John Jeffers

Personal information
- Full name: John Joseph Jeffers
- Date of birth: 5 October 1968
- Place of birth: Liverpool, England
- Date of death: 20 January 2021 (aged 52)
- Height: 5 ft 10 in (1.78 m)
- Position: Left winger

Youth career
- 1984–1986: Liverpool

Senior career*
- Years: Team / Apps / (Gls)
- 1986–1988: Liverpool / 0 / (0)
- 1988–1995: Port Vale / 180 / (10)
- 1995: → Shrewsbury Town (loan) / 3 / (1)
- 1995–1997: Stockport County / 57 / (6)
- 1997–1998: Hednesford Town
- Total:  / 240 / (17)

= John Jeffers =

English footballer (1968–2021)

John Joseph Jeffers (5 October 1968 – 20 January 2021) was an English footballer who played as a left-winger. He scored 18 goals in 297 league and cup appearances in a 12-year career in the Football League.

He began his career with Liverpool in October 1986 but never made a first-team appearance before he was sold to Port Vale in February 1989 for a £30,000 fee. He helped the "Valiants" to win promotion out of the third tier in 1989 and 1993–94. Known for his dribbling and jinking runs, he was nicknamed "Jinking John Jeffers" by Vale supporters. He was loaned out to Shrewsbury Town in January 1995, he was allowed to join Stockport County in November 1995. He helped the "Hatters" to win promotion out of the Second Division and to reach the semi-finals of the League Cup in 1996–97. In October 1997, he moved into non-League football with Hednesford Town, before retiring from professional football at the end of the season.

==Career==
===Port Vale===
Jeffers attended St Francis Xavier's and had a trial with England Boys. He turned professional at Kenny Dalglish's Liverpool upon completion of his Youth Training Scheme in October 1986 but was never able to provide too much first-team competition for John Barnes, and never featured at Anfield.
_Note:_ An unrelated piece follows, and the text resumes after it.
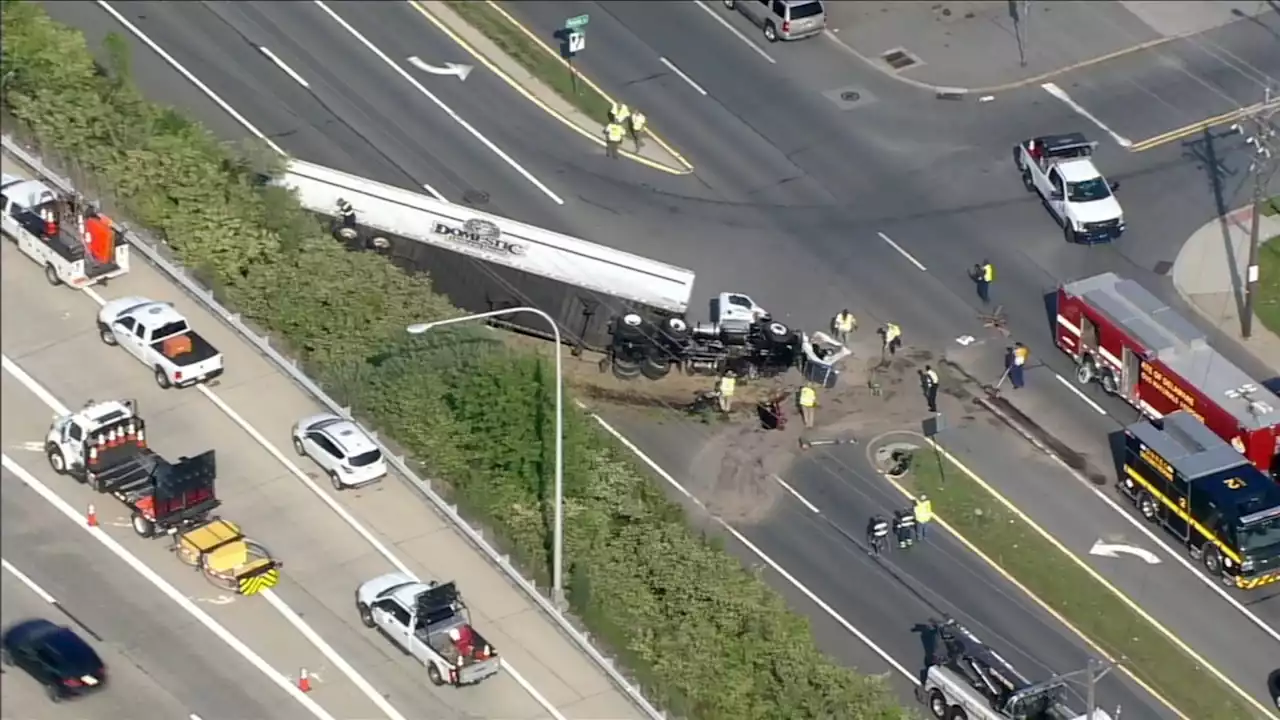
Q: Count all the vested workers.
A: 11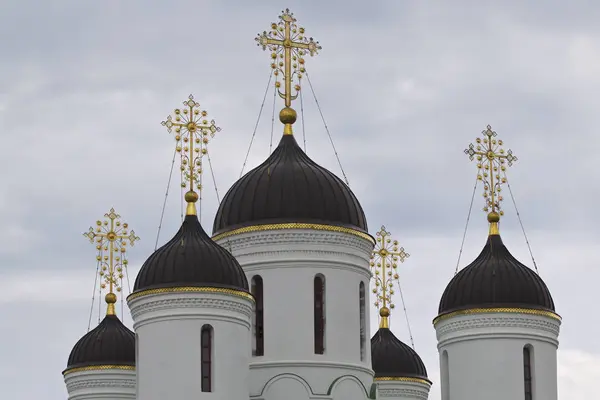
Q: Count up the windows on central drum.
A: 3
He was loaned out to Port Vale as cover for the injured Paul Atkinson in December 1988; he was recalled by the "Reds" in February 1989 but was brought back to Port Vale permanently the next month for a fee of £30,000 and 6% sell-on clause. Preston North End and West Bromwich Albion were also keen to sign him, but Jeffers was won over by Vale chairman Bill Bell's offer of a new Austin Montego. To fund the transfer Rudge sold Steve Harper to Preston North End for £35,000. He featured in 15 Third Division games in the 1988–89 season and featured in all four play-off games, including both legs of the play-off final victory over Bristol Rovers. He scored his first league goal on 4 November 1989, in a 2–1 defeat to Oxford United at Vale Park. He played a total of 46 games in the 1989–90 season, as the "Valiants" posted a top-half finish in the Second Division.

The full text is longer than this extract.